Cette pratique, qui n’est pas encore ancrée dans les habitudes des professionnels du remorquage, s’avère tout aussi pertinente dans le monde du camionnage, croit-il. De plus, certains véhicules exigent un délai d’attente avant toute manipulation. La communication avec les premiers répondants revêt, de surcroît, une importance capitale, insiste M. Ruel, pour sécuriser le périmètre, partager l’information disponible et limiter les risques pour tous.

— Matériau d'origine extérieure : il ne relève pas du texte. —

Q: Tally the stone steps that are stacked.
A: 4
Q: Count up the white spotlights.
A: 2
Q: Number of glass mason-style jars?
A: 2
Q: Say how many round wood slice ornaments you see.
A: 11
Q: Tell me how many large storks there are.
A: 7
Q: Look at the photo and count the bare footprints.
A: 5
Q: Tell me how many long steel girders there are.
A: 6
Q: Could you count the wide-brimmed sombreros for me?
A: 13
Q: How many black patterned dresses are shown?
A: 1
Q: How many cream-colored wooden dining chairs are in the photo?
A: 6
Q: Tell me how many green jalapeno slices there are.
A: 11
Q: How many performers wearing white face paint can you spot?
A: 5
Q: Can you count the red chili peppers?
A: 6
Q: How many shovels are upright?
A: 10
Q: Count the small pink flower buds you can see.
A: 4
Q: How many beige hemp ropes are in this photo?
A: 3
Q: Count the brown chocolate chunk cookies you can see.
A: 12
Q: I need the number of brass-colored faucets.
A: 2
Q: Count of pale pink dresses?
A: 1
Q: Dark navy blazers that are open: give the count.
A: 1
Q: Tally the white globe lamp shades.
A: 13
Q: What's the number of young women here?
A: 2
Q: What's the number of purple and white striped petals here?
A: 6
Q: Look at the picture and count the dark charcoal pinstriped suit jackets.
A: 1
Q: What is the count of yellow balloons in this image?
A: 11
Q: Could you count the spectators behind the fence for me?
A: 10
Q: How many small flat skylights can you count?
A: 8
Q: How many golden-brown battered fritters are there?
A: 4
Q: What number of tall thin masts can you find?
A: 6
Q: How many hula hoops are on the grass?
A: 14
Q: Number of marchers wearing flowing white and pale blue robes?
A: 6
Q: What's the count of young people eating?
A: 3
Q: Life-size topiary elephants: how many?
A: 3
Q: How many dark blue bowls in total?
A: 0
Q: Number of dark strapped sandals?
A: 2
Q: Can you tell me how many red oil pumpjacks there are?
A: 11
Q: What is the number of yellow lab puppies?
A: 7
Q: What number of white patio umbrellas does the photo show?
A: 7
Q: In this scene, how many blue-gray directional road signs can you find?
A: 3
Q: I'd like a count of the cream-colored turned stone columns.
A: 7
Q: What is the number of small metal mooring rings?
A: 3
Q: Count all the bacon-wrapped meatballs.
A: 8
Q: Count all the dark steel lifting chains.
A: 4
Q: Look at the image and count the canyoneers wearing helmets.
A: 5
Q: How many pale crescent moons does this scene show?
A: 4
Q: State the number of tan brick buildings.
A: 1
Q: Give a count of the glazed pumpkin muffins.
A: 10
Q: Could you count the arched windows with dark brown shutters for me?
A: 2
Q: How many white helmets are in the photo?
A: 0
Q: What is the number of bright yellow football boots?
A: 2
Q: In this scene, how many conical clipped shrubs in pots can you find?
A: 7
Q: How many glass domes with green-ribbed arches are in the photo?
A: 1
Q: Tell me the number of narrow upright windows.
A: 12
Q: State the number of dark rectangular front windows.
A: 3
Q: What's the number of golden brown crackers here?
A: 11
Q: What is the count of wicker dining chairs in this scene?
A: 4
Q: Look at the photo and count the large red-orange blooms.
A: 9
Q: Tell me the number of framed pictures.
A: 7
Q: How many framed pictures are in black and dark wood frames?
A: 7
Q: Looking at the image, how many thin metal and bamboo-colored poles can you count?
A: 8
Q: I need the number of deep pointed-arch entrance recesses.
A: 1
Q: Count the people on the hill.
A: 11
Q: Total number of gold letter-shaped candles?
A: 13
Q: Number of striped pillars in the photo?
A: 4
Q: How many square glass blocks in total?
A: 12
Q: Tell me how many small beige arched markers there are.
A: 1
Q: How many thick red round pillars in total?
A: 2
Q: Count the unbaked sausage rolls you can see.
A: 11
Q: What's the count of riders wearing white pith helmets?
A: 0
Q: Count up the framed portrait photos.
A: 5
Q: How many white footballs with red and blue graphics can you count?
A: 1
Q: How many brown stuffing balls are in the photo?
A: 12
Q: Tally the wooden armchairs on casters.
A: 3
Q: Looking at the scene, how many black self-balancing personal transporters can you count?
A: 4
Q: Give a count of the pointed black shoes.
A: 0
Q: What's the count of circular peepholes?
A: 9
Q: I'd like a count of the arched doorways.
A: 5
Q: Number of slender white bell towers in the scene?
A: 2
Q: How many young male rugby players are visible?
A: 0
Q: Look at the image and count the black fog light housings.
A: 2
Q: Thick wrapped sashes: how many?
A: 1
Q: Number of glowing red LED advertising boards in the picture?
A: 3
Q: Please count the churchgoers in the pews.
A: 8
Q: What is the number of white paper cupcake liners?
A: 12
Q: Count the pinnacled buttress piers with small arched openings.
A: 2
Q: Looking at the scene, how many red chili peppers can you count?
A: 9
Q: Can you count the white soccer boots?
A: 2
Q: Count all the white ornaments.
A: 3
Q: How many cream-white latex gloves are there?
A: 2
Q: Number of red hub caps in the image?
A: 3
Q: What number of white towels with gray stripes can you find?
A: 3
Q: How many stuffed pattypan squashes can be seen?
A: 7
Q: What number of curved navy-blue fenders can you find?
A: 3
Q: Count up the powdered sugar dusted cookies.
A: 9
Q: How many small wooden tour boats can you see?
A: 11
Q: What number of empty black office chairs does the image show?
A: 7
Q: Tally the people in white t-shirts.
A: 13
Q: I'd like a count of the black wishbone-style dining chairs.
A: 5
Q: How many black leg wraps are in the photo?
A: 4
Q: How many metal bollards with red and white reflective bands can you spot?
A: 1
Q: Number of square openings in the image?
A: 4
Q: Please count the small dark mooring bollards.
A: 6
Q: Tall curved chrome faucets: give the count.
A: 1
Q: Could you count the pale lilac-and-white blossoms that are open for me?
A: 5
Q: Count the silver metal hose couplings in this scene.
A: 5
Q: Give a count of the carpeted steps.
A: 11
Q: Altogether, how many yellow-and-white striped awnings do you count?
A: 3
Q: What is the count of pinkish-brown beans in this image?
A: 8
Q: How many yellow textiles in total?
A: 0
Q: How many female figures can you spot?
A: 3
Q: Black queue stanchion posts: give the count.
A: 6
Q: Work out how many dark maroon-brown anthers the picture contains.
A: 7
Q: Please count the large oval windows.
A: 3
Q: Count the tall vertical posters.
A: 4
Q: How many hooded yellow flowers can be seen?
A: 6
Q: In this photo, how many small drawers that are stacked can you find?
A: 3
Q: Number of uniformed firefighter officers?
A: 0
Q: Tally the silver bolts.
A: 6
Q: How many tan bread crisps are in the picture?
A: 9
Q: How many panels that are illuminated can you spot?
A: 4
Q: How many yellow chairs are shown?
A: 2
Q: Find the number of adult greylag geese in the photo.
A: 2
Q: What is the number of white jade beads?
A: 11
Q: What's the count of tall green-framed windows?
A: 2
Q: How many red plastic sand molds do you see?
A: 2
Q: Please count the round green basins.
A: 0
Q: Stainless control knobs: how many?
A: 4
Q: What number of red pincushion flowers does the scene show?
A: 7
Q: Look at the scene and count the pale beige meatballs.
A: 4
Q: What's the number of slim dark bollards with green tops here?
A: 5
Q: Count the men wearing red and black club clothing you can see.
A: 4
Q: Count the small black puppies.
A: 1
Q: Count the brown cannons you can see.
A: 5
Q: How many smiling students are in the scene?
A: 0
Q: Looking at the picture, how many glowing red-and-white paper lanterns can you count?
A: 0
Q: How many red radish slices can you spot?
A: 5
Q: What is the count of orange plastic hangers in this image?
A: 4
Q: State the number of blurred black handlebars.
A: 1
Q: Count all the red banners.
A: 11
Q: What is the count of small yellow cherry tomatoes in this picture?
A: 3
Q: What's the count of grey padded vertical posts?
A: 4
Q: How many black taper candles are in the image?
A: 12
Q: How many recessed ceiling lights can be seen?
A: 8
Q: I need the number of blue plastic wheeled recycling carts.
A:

À ces contraintes se greffent d’autres défis propres à ces véhicules. Les dangers liés à l’emballement thermique lors de l’entreposage et les zones d’impact soulèvent encore des interrogations. Sur les camions électriques, les batteries occupent fréquemment l’espace où se trouvait autrefois le réservoir de carburant. « Dans une mise en portefeuille, tout vient s’accoter dans cette zone », note le copropriétaire de Remorquage Météor.
La complexité accrue des véhicules et l’évolution rapide des technologies forcent les opérateurs de dépanneuses au Québec à maintenir leurs connaissances à jour. « On ne peut pas faire du towing comme on le faisait il y a 20 ans. Ce n’est plus la même game », affirme M. Ruel. Si le secteur ne dispose d’aucun cursus officiel, le Centre de formation en transport de Charlesbourg (CFTC) et le Centre de formation du transport routier de Saint-Jérôme enseignent la base du métier. Ces compétences peuvent être approfondies par les programmes dispensés par CAA-Québec, l’APDQ ou WreckMaster.
M. Racette souligne qu’il ne faut pas non plus sous-estimer l’apport de l’entretien préventif. Il considère qu’une grande part des bris résulte d’un manque de suivi. « On a maintenant accès à des données qui nous permettent de contrer certaines problématiques », et ainsi réduire les risques d’immobilisation. Il soutient que le Programme d’entretien préventif (PEP) constitue une base solide, mais il se questionne quant à l’étendue des inspections actuelles sur les spécimens propulsés par les électrons, notamment pour tout ce qui a trait au système haute tension.
Même s’ils restent marginaux, les poids lourds électriques amènent leur lot de défis. Les interventions demandent plus de préparation, plus de connaissances et plus de prudence. Les opérateurs de dépanneuse composent désormais avec un environnement en transformation et des technologies qui exigent, plus que jamais, une expertise accrue.